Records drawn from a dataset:

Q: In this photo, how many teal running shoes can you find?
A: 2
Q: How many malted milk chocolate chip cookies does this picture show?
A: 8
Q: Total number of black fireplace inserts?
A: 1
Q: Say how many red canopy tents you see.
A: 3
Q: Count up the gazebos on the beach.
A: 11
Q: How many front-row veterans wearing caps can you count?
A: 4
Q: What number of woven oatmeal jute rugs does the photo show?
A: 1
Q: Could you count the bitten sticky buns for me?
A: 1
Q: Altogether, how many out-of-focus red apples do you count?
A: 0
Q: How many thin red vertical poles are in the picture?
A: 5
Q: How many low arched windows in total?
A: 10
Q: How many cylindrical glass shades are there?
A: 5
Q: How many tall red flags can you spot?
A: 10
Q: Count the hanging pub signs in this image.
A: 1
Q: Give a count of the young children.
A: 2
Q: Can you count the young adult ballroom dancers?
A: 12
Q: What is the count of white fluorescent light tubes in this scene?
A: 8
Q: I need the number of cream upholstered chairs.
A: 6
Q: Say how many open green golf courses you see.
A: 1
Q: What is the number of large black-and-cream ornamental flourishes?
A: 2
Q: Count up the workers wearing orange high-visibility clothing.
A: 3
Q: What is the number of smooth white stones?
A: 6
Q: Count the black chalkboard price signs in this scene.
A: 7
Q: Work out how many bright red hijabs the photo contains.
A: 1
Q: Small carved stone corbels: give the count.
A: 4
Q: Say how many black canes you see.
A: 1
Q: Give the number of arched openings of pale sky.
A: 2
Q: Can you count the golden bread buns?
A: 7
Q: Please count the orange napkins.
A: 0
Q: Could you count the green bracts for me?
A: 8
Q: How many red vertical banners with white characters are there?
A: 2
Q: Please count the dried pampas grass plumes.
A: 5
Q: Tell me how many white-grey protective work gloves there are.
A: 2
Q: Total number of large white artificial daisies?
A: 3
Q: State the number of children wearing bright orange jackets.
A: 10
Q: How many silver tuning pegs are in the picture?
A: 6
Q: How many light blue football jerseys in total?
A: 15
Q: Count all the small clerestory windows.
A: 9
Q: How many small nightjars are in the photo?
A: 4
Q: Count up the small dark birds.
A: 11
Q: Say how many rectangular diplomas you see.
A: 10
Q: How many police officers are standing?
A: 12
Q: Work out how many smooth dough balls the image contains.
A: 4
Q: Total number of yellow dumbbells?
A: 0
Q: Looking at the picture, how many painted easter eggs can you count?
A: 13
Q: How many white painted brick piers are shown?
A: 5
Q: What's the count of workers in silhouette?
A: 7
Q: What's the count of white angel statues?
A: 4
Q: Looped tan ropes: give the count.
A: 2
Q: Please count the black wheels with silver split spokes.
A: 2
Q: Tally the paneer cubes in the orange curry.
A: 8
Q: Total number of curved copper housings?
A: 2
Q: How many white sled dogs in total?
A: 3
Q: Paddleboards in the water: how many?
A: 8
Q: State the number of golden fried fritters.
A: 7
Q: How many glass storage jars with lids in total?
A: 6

> TASK DETAILS
Would you please output every record again, exactly?

> PROBLEM SOLUTION
Q: In this photo, how many teal running shoes can you find?
A: 2
Q: How many malted milk chocolate chip cookies does this picture show?
A: 8
Q: Total number of black fireplace inserts?
A: 1
Q: Say how many red canopy tents you see.
A: 3
Q: Count up the gazebos on the beach.
A: 11
Q: How many front-row veterans wearing caps can you count?
A: 4
Q: What number of woven oatmeal jute rugs does the photo show?
A: 1
Q: Could you count the bitten sticky buns for me?
A: 1
Q: Altogether, how many out-of-focus red apples do you count?
A: 0
Q: How many thin red vertical poles are in the picture?
A: 5
Q: How many low arched windows in total?
A: 10
Q: How many cylindrical glass shades are there?
A: 5
Q: How many tall red flags can you spot?
A: 10
Q: Count the hanging pub signs in this image.
A: 1
Q: Give a count of the young children.
A: 2
Q: Can you count the young adult ballroom dancers?
A: 12
Q: What is the count of white fluorescent light tubes in this scene?
A: 8
Q: I need the number of cream upholstered chairs.
A: 6
Q: Say how many open green golf courses you see.
A: 1
Q: What is the number of large black-and-cream ornamental flourishes?
A: 2
Q: Count up the workers wearing orange high-visibility clothing.
A: 3
Q: What is the number of smooth white stones?
A: 6
Q: Count the black chalkboard price signs in this scene.
A: 7
Q: Work out how many bright red hijabs the photo contains.
A: 1
Q: Small carved stone corbels: give the count.
A: 4
Q: Say how many black canes you see.
A: 1
Q: Give the number of arched openings of pale sky.
A: 2
Q: Can you count the golden bread buns?
A: 7
Q: Please count the orange napkins.
A: 0
Q: Could you count the green bracts for me?
A: 8
Q: How many red vertical banners with white characters are there?
A: 2
Q: Please count the dried pampas grass plumes.
A: 5
Q: Tell me how many white-grey protective work gloves there are.
A: 2
Q: Total number of large white artificial daisies?
A: 3
Q: State the number of children wearing bright orange jackets.
A: 10
Q: How many silver tuning pegs are in the picture?
A: 6
Q: How many light blue football jerseys in total?
A: 15
Q: Count all the small clerestory windows.
A: 9
Q: How many small nightjars are in the photo?
A: 4
Q: Count up the small dark birds.
A: 11
Q: Say how many rectangular diplomas you see.
A: 10
Q: How many police officers are standing?
A: 12
Q: Work out how many smooth dough balls the image contains.
A: 4
Q: Total number of yellow dumbbells?
A: 0
Q: Looking at the picture, how many painted easter eggs can you count?
A: 13
Q: How many white painted brick piers are shown?
A: 5
Q: What's the count of workers in silhouette?
A: 7
Q: What's the count of white angel statues?
A: 4
Q: Looped tan ropes: give the count.
A: 2
Q: Please count the black wheels with silver split spokes.
A: 2
Q: Tally the paneer cubes in the orange curry.
A: 8
Q: Total number of curved copper housings?
A: 2
Q: How many white sled dogs in total?
A: 3
Q: Paddleboards in the water: how many?
A: 8
Q: State the number of golden fried fritters.
A: 7
Q: How many glass storage jars with lids in total?
A: 6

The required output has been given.